_What is needed_
Your output should be one number, which is how many lines in the material contain "Tally".

_Given data_
━━━━━━━━━━
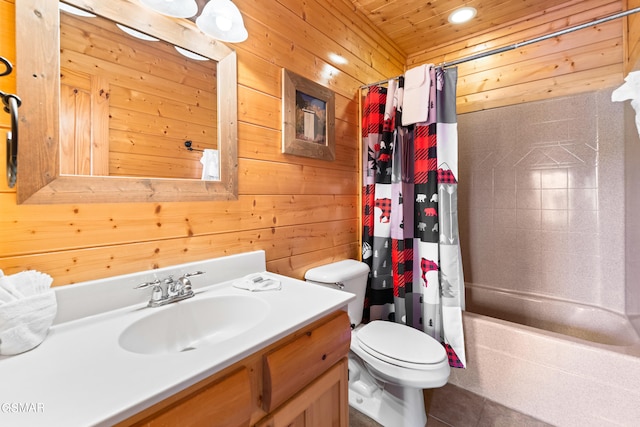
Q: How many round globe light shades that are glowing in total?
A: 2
━━━━━━━━━━
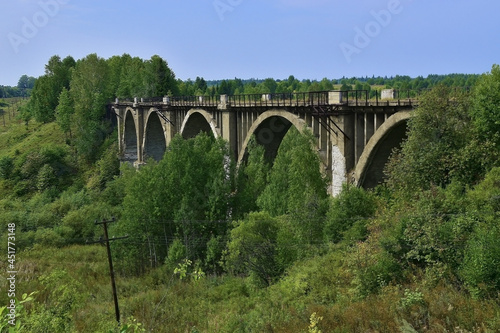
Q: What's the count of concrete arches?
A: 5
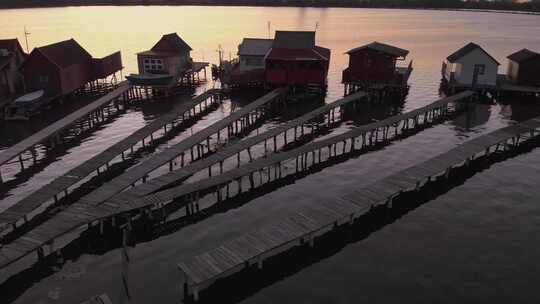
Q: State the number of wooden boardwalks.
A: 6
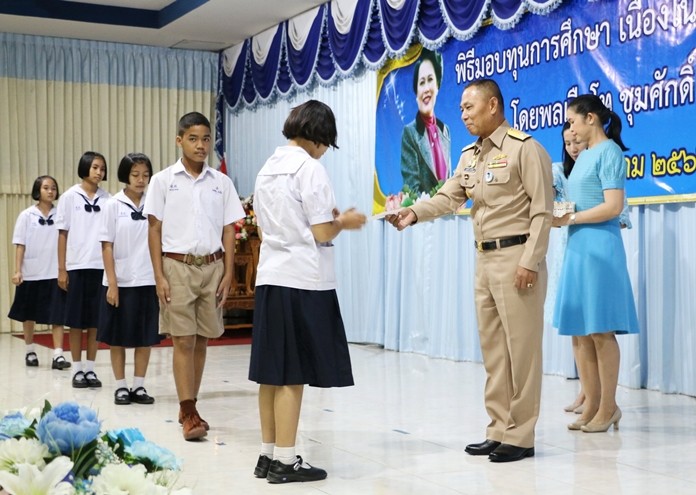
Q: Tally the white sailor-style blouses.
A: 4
━━━━━━━━━━
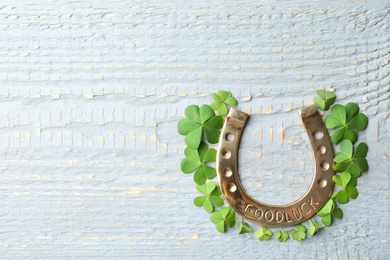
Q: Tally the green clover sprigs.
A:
━━━━━━━━━━
_Answer to this task_
2